Finding a job that suits you isn’t easy. But prospective employers want to make sure you’re the right fit for them, too. Don’t be surprised if that includes talking to a group of prospective co-workers.
The so-called peer interview is increasingly common. If you haven’t had one yet, you will at some point.
“I think that in this environment in healthcare, with hospitals moving more toward Magnet status, it’s just one of those things that encourages buy in from the team,” says nurse recruiter Jill Jarufe at Kaye/Bassman International in Dallas. “[Employees] work more harmoniously when they are given more input into the hiring process.”
That can mean a sit-down with two or three to 10 prospective co-workers.
Don’t make it too casual
But don’t make the mistake of thinking this will be a let-your-hair-down chat over coffee and bagels. The idea is for everyone to be honest, but you’ll be asked carefully planned questions. Those questions may not be dramatically different from those in a manager interview. But the difference here is that the team is assessing how you fit from their perspective, not the manager’s.
At the Answer Line department at St. Louis Children’s Hospital in St. Louis, Mo., nurse manager Suzanne Wells will begin peer interviews this year. She currently has job candidates “shadow” a staff nurse for several hours.
“Just through conversations with this individual, [staff nurses] can pick up on things that they can share with me,” she says. “They might say, ‘Oh my, the candidate was a deer in the headlights.’ Or ‘She said this was something she’d be apprehensive about doing.’ Whereas, in an interview with a manager, they will come across polished and more skilled.”
In fact, Wells believes the peer interview is a more reliable indicator than the manager’s.
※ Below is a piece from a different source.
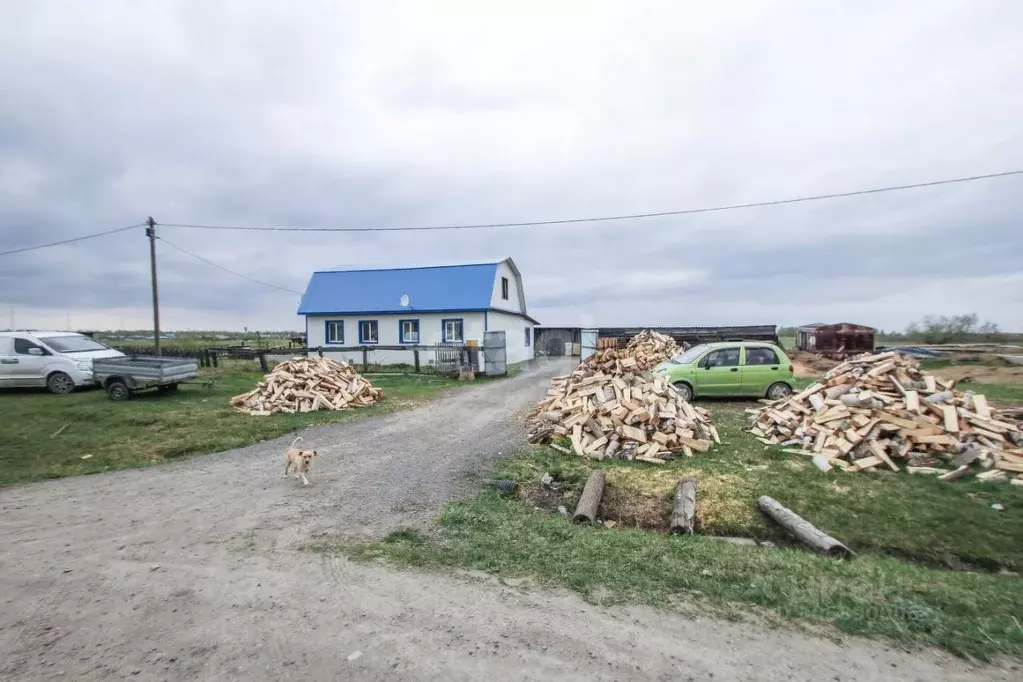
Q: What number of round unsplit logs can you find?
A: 3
“If you invite staff to participate in the peer interview, you have to listen to their feedback on the candidate. If they recommend ‘no hire,’ I would not hire the candidate,” she says.
It goes both ways
The peer interview is your chance to evaluate co-workers, too.
Jarufe describes a job candidate who was interviewing for a position as director of cardiovascular services. During the peer interview, the intensive-care unit manager made comments critical of the hospital’s nursing officer and told the job candidate why they wouldn’t want to work there.
“It could be that the ICU manager wasn’t getting what she wanted in her job, but the peer interview wasn’t the place for that,” Jarufe says. The job candidate decided to look elsewhere.
And if the peer team wants another candidate for the job – say, someone already at the hospital who they know – they may ask things they shouldn’t, or air dirty laundry that could make you think twice about working there.
That’s why Wells is an advocate for peer-interview training. And that training also should include federal employment laws and regulations to avoid no-no questions like “Do you have kids?” she says.
Properly done, the peer interview will let you shine and show your team spirit. Just be sure to do your own evaluating, too.